In Right-Bank Ukraine, after the decline of the Orthodox church at the turn of the 18th century, the Uniate church assumed responsibility for Ukrainian education. The Basilian monastic order, which maintained colleges in Volodymyr-Volynskyi, Uman, Liubar, Sharhorod (ca 1749), Buchach, and Hoshcha (in place of the former Orthodox school) and schools for the sons of impoverished gentry, was particularly active in this field. Among the subjects taught in these schools were Church Slavonic, Polish, and Latin. In 1781 the Polish Commission of National Education transferred some schools that had been run by the Jesuit order before its dissolution in 1773 to the Basilians. Among these was Ostroh College. In 1788 the Basilians began to use the vernacular for some subjects in the parochial schools, but in the following year the Commission of National Education ordered all Ukrainian parochial schools to be Polonized. The Piarists, who ran schools in Lviv, Zolochiv, Mezhyrich, and other towns, replaced the Jesuits as the strongest Polonizing force in education. Ukrainians also attended the Armenian Uniate college in Lviv.

In Transcarpathia West European influence in education increased after the union with Rome. In 1684 the Jesuits set up a seminary in Trnava, western Slovakia, for training clergy to serve the region. The bishop of Mukachevo, Joseph de Camelis, modernized the Catholic system of education in Transcarpathia. His successor, Mykhailo Olshavsky (1743–67), founded a theological school in Mukachevo in 1744, which was moved to Uzhhorod along with the seat of the eparchy and turned into a theological seminary by Bishop Andrii Bachynsky. As a result of the efforts of a number of bishops Transcarpathia possessed the best educational system in all Ukraine (300 schools in 1793) and provided scholars for other Ukrainian territories.

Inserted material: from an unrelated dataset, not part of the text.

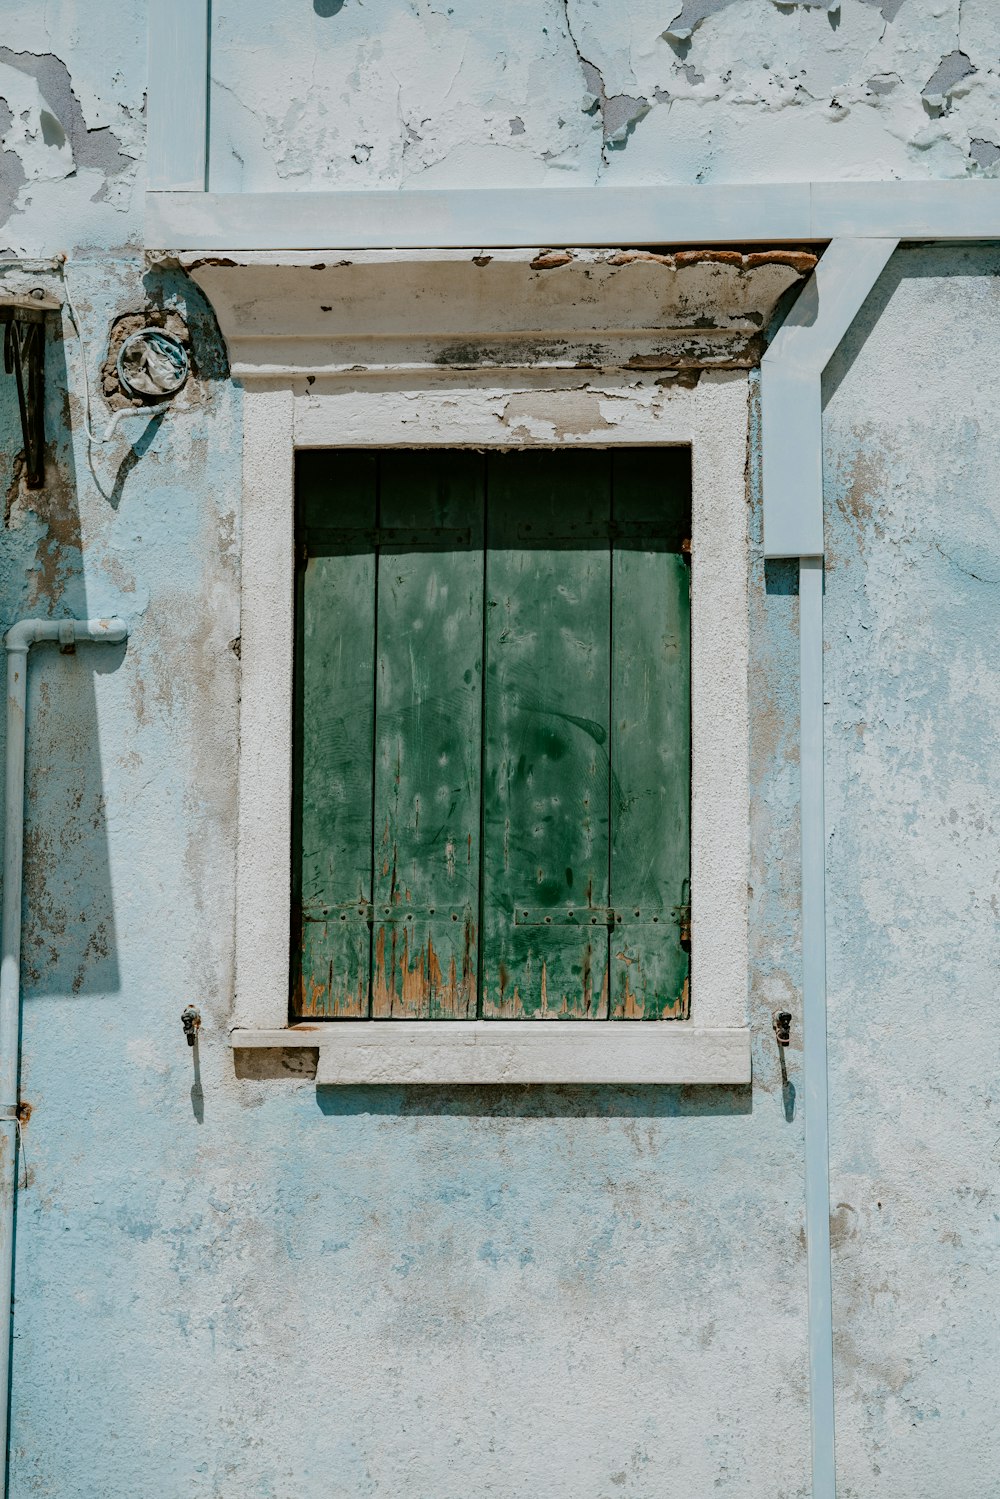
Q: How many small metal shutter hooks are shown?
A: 2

End of the 18th century to the First World War

Ukrainian territories under Russia. After Russia’s annexation of Right-Bank Ukraine in 1793–5, the Kremianets Lyceum (est 1819) and the Polish schools, including a Basilian school in Uman using Polish as the language of instruction, continued to operate until 1831 under the jurisdiction of the Vilnius school district, which was under Polish control. All other Ukrainian territories came under the Kyiv and Kharkiv school districts and were provided with Russian schools. After the suppression of the Polish Insurrection of 1830–1 the Russian school system was extended to Right-Bank Ukraine as well, and all Ukrainian areas were transferred from the jurisdiction of the Vilnius school district to the Kyiv and the new Odesa (est 1832) school districts.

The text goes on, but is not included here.